Task prompt =>
Go over the entries below line by line, copying each one that contains the word "white".

Excerpted data =>
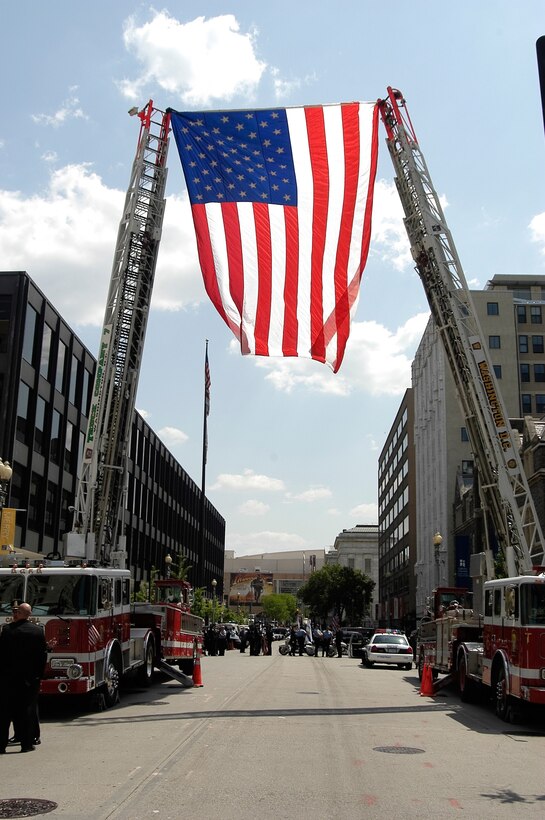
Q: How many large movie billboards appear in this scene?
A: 1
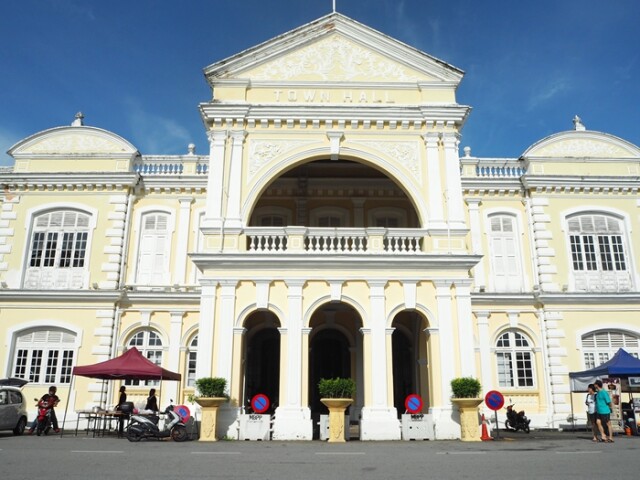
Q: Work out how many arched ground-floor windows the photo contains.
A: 5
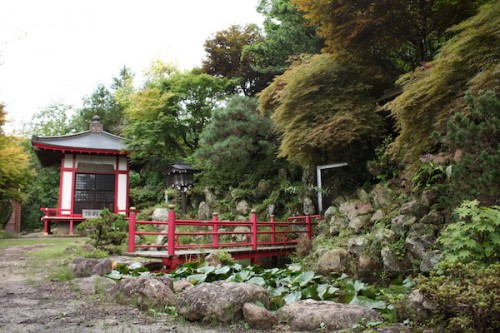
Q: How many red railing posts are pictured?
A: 6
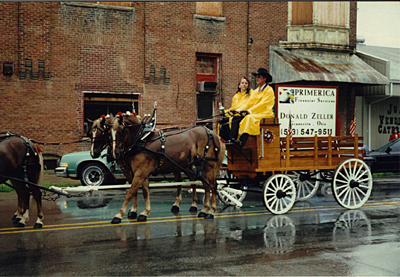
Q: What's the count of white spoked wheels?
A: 4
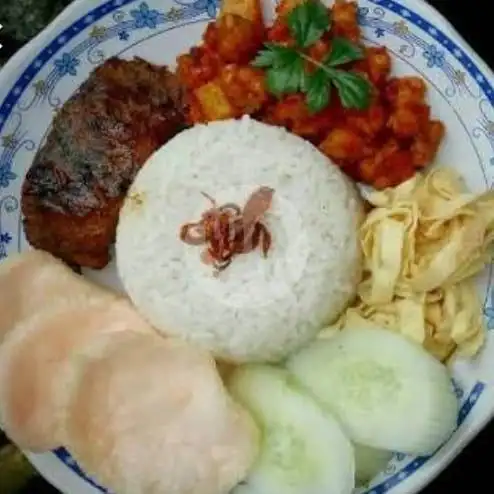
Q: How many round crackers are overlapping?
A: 3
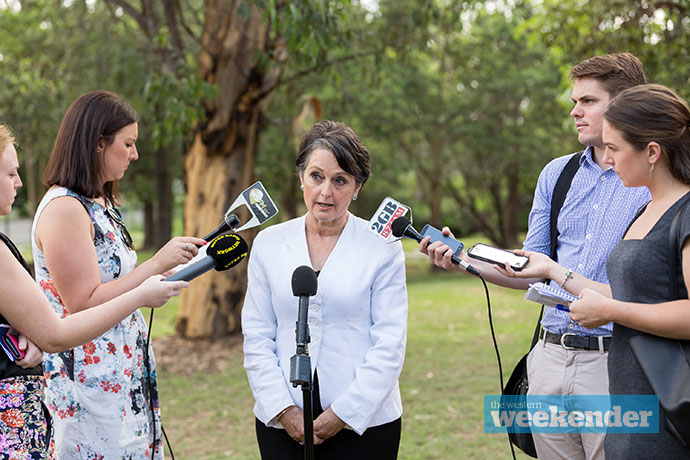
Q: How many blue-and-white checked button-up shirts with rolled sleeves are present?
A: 1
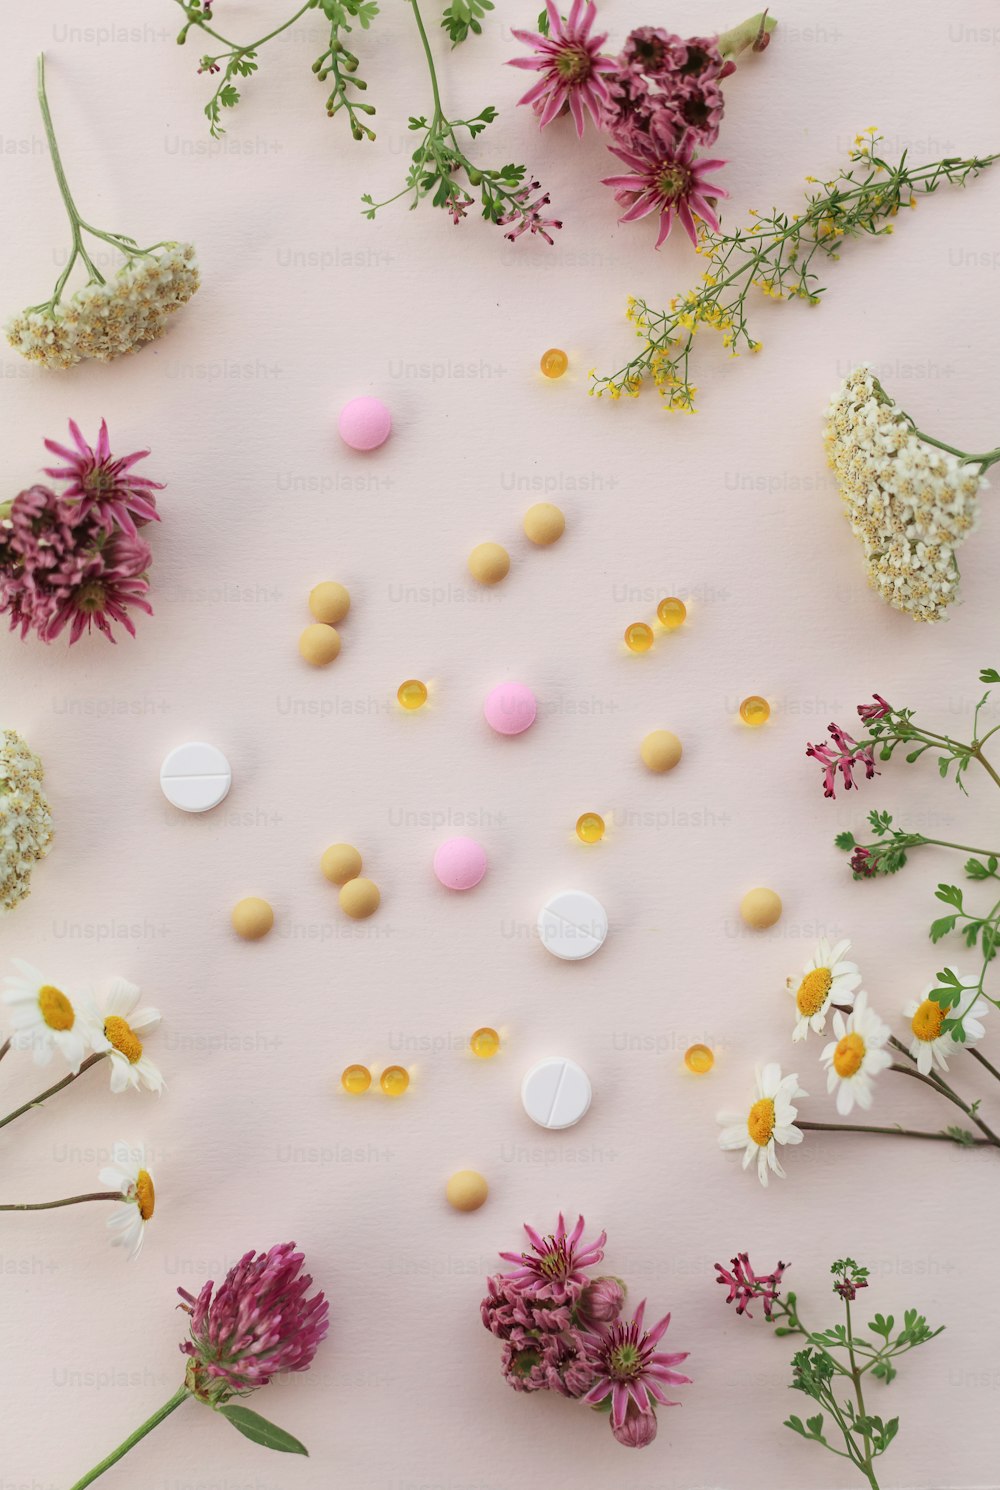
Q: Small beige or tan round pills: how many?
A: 10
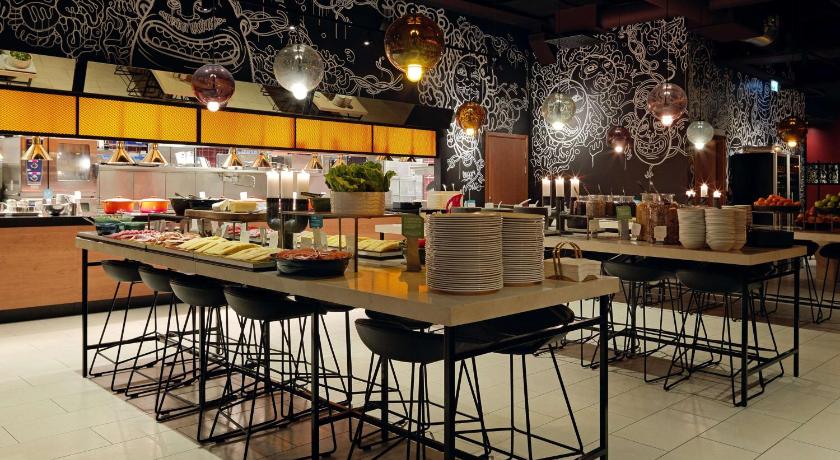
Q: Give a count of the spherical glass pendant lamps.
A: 9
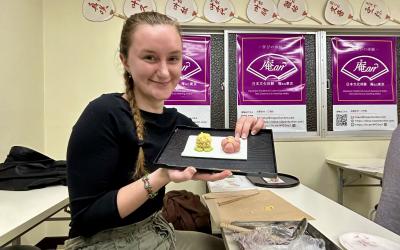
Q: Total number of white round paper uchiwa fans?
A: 8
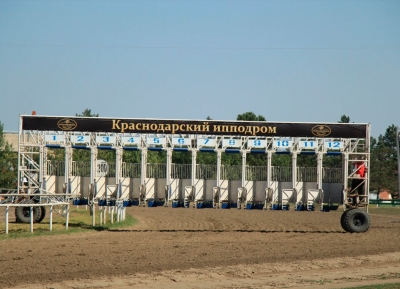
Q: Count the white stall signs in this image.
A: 12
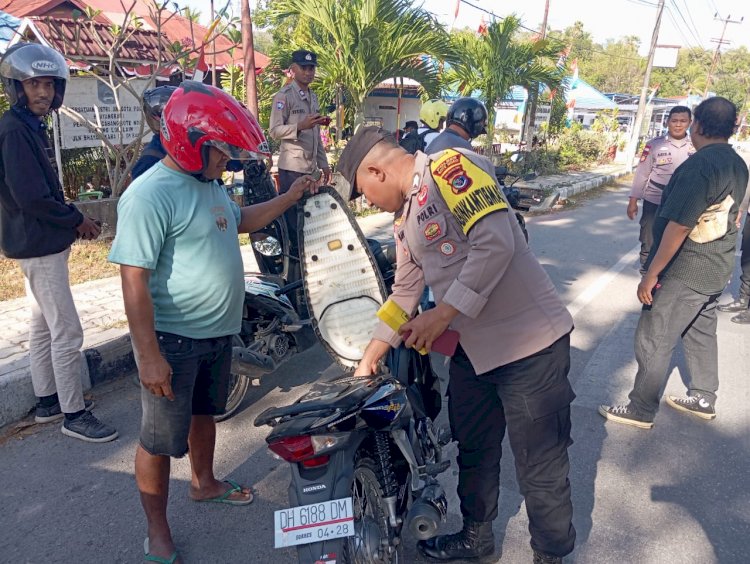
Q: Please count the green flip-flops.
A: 2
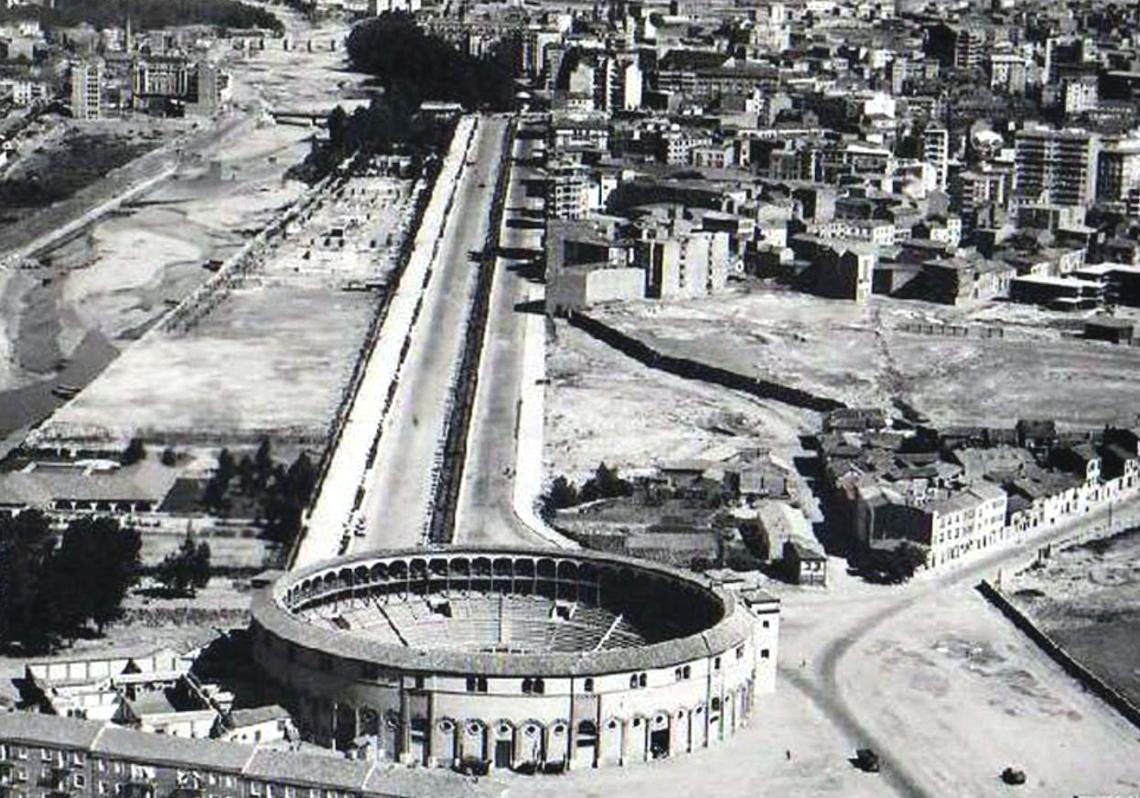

Final answer =>
Q: What's the count of white spoked wheels?
Q: How many blue-and-white checked button-up shirts with rolled sleeves are present?
Q: Total number of white round paper uchiwa fans?
Q: Count the white stall signs in this image.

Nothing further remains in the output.